Rather, Baptist conceptions are based on the thought of “if your ecclesiology is based on a clerical-lay distinction, then you will better understand the inner logic of our tradition if you think of us as abolishing the laity, than if you think of us as abolishing the clergy.”

The arguments of Robert Song’s recent book, “Covenant and Calling,” have led me to reflection on the tradition of the religious life.

Although Song does not mention the religious life, he is attempting to imagine a form of covenanted and fruitful faithfulness that is not marriage, which, to me, necessitates reflection on the religious life.

One result of my reflections is a further recharacterization of Baptist ecclesiology. I do not think our vision abolishes the religious life.

Rather, if we have to work with the religious-secular distinction, I think a Baptist vision of the church abolishes the secular life.

Developed Catholic understanding has, as its first distinction, the existence of the “consecrated life” rooted in baptism and dedicated totally to God through the vows of poverty, chastity and obedience.

Within this basic practice, many different forms of consecrated life are acknowledged: hermits, consecrated virgins and widows, secular institutes, apostolic societies and religious life.

The first two are by nature solitary, and so fairly antithetical to Baptist visions of life and holiness.

Secular institutes are a bit of a historical anomaly, essentially being a way of recreating religious life in post-revolutionary France, where religious orders were for a while banned.

The latter two are more interesting. Apostolic societies “whose members without religious vows pursue the particular apostolic purpose of their society, and lead a life as brothers or sisters in common according to a particular manner of life, strive for the perfection of charity through the observance of the constitutions” (Catechism 930).

The religious life is “distinguished from other forms of consecrated life by its liturgical character, public profession of the evangelical counsels, fraternal life led in common, and witness given to the union of Christ with the Church” (Catechism 925).

These are not native Baptist definitions or distinctions, as Baptists would not understand the core evangelical counsels to be poverty, chastity (defined as celibacy) and obedience although in each case we might point to a close analogue.

That said, if the distinction between the “consecrated life” and another sort of life is a commitment to total dedication to God and a pursuit of perfection intended to demonstrate the glory of the world to come, then there is little question that the standard vision of Baptist life, “a congregation of saints, walking together in visible holiness” is more closely aligned with this vision of consecration than with its opposite.

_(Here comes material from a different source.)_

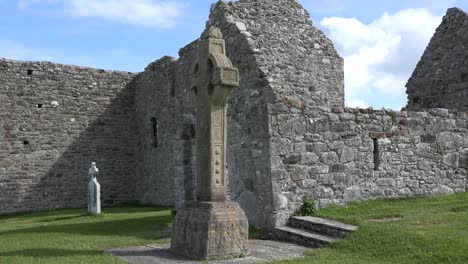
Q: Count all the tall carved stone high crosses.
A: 1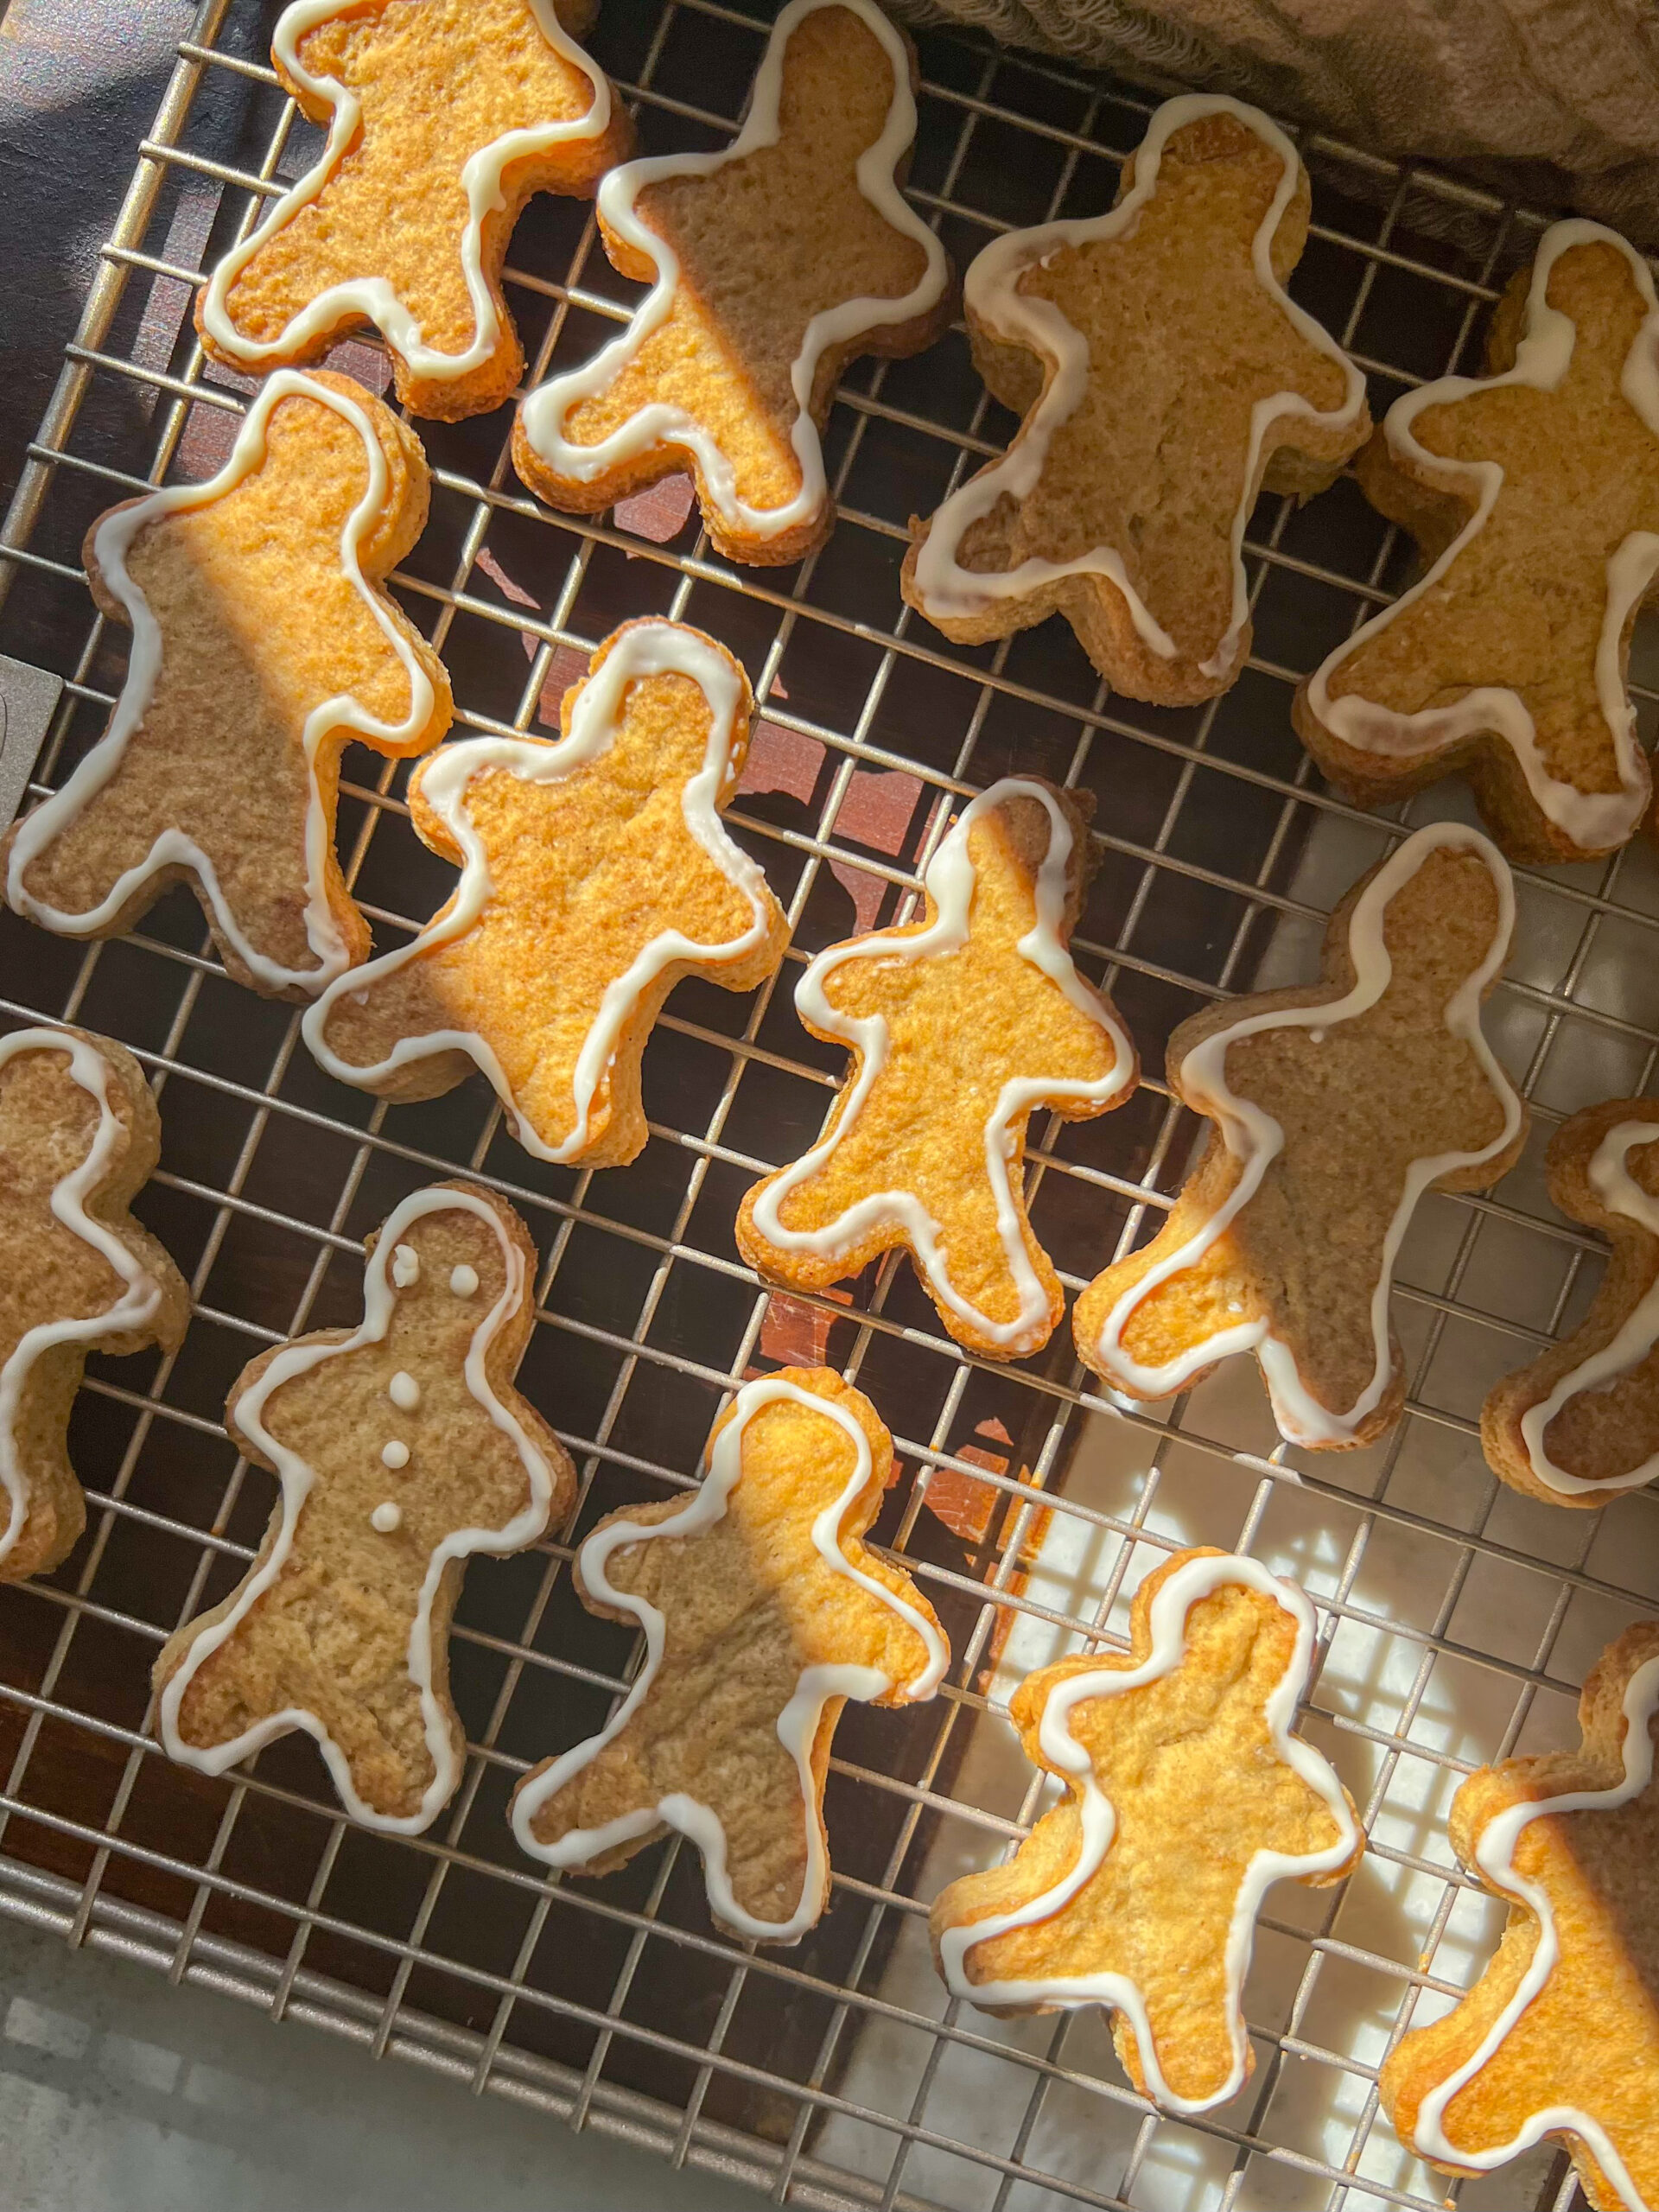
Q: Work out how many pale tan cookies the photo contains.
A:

Further, Baptist life is irreducibly communal: We watch over each other within the congregation; challenge, call and spur one another on to holiness; confess to each other; and pray God’s forgiveness for each other.

Baptist life is also irreducibly missional, and so “apostolic,” in the terms of the catechism. Our baptism is (among other things) a solemn and irrevocable vow to serve Christ in this way, within the community of the church.

Therefore, a Baptist church is much more nearly a form of religious life, or perhaps an apostolic society, than it is a form of secular life.

In refusing to have set-apart religious orders, we do not abolish the consecrated life. Rather, we abolish the secular life.

Stephen Holmes is senior lecturer in theology at the University of St. Andrews in Scotland. A longer version of this article first appeared on his blog, Shored Fragments, and is used with permission. You can follow him on Twitter @SteveRHolmes.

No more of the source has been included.